Much of the inflammation and tissue dysfunction mediated by autoantibody-autoantigen ICs in SLE occurs via activation of the complement system (4, 5, 7). We, therefore, investigated differences in inflammatory cytokine production and complement consumption in the two study groups. The results from the assessment of overall disease activity (as assessed by the SLEDAI score) was determined to be significantly lower in group II than in group I (Figure 1B, Table 1).

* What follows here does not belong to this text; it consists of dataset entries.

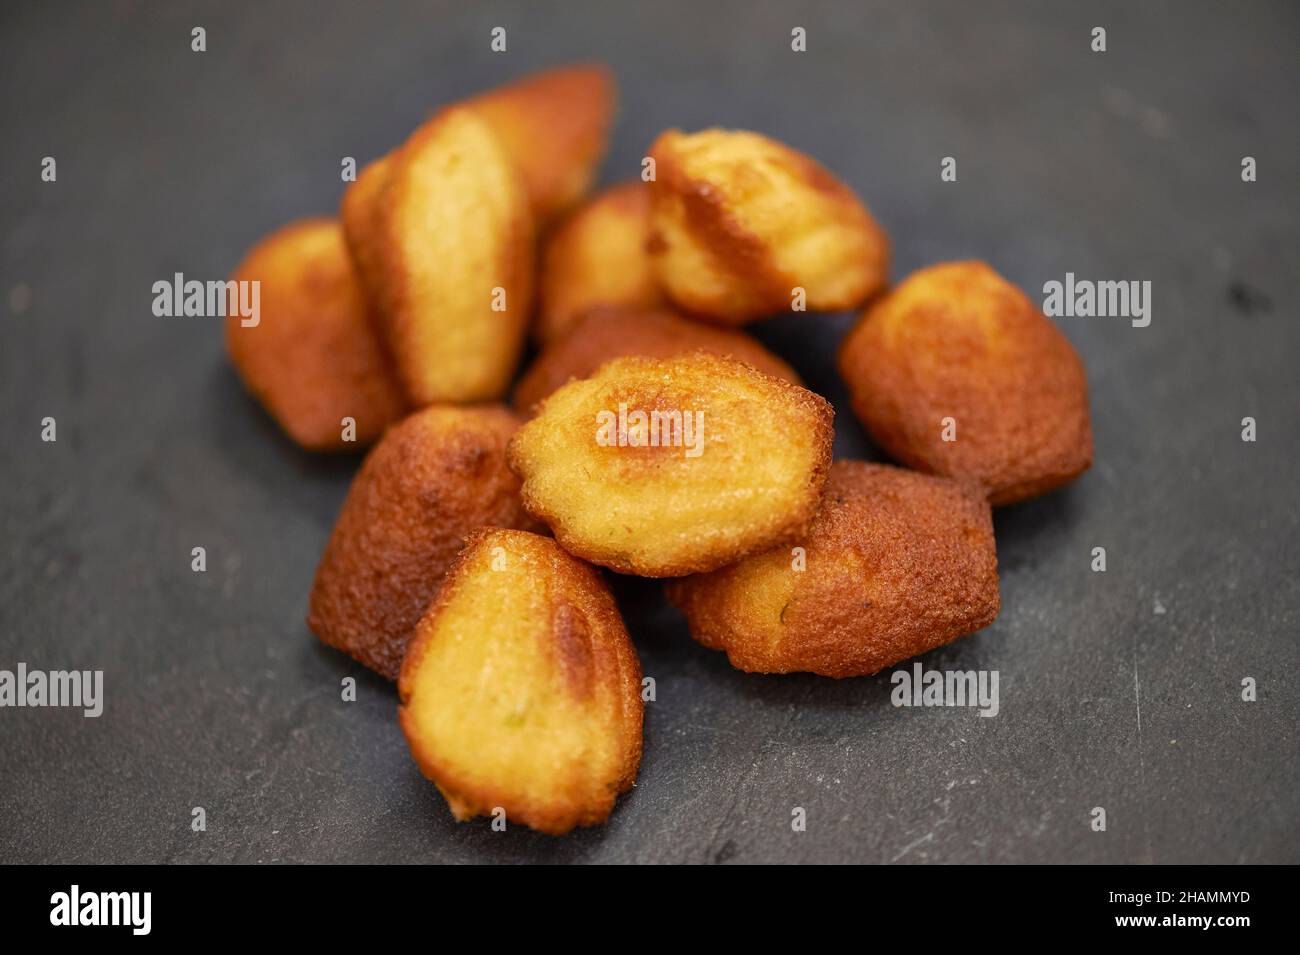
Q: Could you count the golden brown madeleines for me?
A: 11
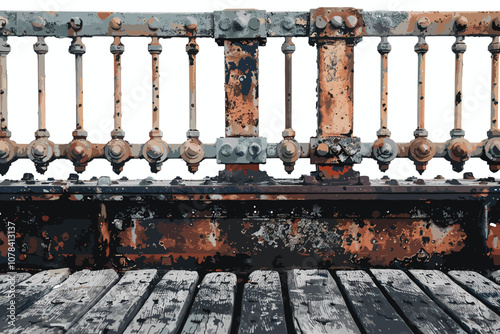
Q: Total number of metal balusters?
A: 11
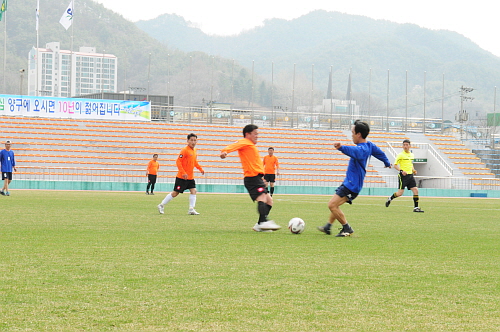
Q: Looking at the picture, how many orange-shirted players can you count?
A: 4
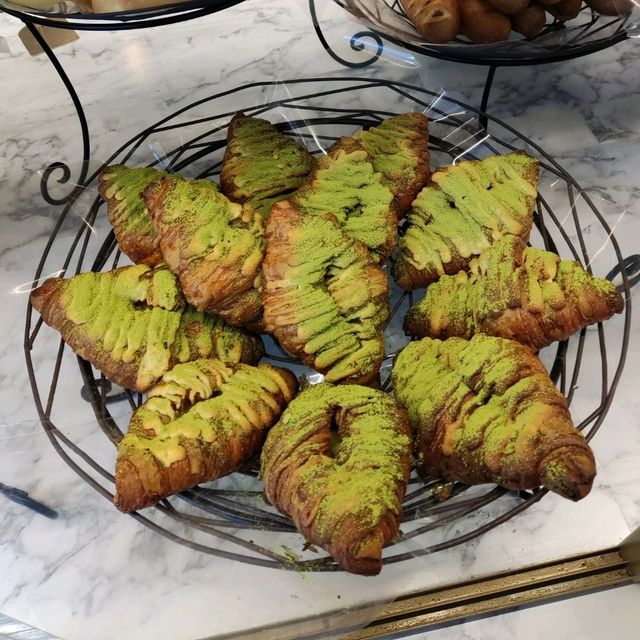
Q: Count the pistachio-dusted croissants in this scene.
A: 12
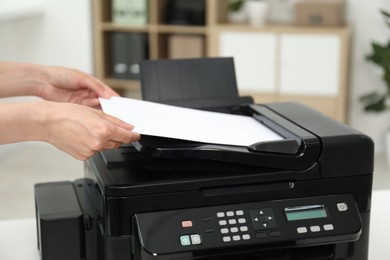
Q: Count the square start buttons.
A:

In addition, inflammatory cytokine production (as assessed by the IFN-γ, IL-6, and IL-17 serum levels, Figure 1C) was significantly higher in group I than in group II. Complement consumption, which can be assessed by measuring the serum levels of C3, C4, and complement factors B and H of the alternative complement pathway (Figure 1D), were significantly higher in group I than in group II. In addition, renal function (as assessed by serum creatinine, BUN, urine protein: creatinine, and 24-h proteinuria levels) was significantly lower in group II than in group I (Figure 1E). No significant difference was found in anti-dsDNA IgG-positive rate and anti-nuclear IgG-positive rate in patients with SLE between group I than group II (Table 1).
These findings suggest that IgG4 autoantibodies likely attenuate SLE disease progression, perhaps by suppressing complement consumption and inflammatory cytokine production.

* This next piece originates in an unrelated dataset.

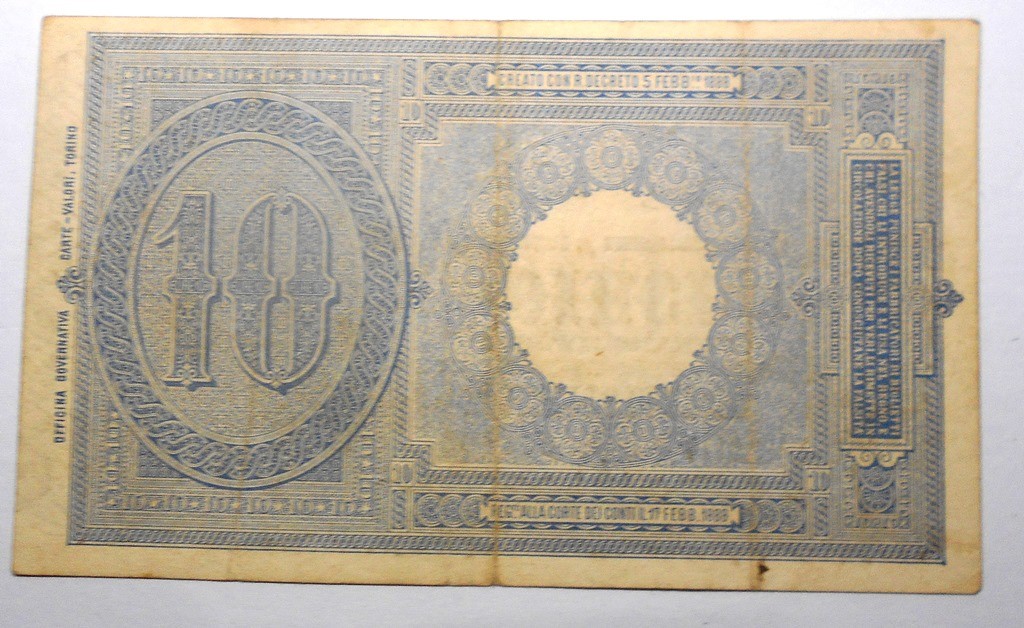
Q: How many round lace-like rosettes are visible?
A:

IgG4 Autoantibodies Inhibit Complement Consumption by Autoantibody-Autoantigen ICs in vitro
Since complement consumption differed significantly between groups I and II, we next examined the role of IgG4 autoantibodies in complement consumption by autoantibody-autoantigen ICs in vitro. First, serum IgG4 was isolated from healthy control subjects and SLE patients by immunoaffinity-column chromatography. Next, the IgG4 antibody mixtures were analyzed by reducing gel SDS-PAGE (Figure 2A) and non-reducing gel SDS-PAGE (Supplemental Figure 1), IF staining with HEp-2 cells (Figure 2B), and the ANA Euroline Profile 3 Kit (Figure 2C). The results revealed high homogeneity of the purified SLE IgG4, which was present at high concentrations (titer 1:2000, 10 mg/mL) and showed broad reactivity against the major SLE autoantigens, including Smith (Sm), ribosomal P protein (Rib. P-prot.), dsDNA, nucleosomes, Sjögren's-syndrome-related antigen A (SS-A), and histones; however, no such reactivity was observed with control IgG4 (Figures 2A–C).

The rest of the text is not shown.